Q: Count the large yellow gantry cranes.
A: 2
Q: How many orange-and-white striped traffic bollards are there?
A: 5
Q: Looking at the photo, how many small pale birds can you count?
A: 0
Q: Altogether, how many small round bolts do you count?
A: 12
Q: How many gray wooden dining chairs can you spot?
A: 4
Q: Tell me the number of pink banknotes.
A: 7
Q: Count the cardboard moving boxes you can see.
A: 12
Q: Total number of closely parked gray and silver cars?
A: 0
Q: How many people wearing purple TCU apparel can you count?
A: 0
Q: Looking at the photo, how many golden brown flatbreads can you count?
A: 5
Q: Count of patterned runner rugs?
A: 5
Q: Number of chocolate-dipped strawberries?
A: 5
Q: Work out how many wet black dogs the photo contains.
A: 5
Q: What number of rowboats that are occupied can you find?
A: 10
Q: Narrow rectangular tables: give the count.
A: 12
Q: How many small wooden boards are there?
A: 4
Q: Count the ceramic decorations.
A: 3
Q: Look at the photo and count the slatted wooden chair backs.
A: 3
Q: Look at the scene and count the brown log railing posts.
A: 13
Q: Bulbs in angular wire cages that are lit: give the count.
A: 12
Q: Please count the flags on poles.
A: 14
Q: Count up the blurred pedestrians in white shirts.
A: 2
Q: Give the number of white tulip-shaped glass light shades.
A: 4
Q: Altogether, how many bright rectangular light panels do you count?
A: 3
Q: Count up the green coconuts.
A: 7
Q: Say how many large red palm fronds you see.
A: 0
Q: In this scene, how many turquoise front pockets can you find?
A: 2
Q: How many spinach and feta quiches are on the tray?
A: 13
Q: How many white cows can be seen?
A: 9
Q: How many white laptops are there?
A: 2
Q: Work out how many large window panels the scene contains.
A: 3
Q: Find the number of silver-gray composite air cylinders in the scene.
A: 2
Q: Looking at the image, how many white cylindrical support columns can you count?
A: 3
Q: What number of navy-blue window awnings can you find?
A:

::::::::::

- **What to produce**
From the material above, copy every line that has the word "white" in it.

- **Problem solution**
Q: How many orange-and-white striped traffic bollards are there?
Q: Count up the blurred pedestrians in white shirts.
Q: Give the number of white tulip-shaped glass light shades.
Q: How many white cows can be seen?
Q: How many white laptops are there?
Q: Looking at the image, how many white cylindrical support columns can you count?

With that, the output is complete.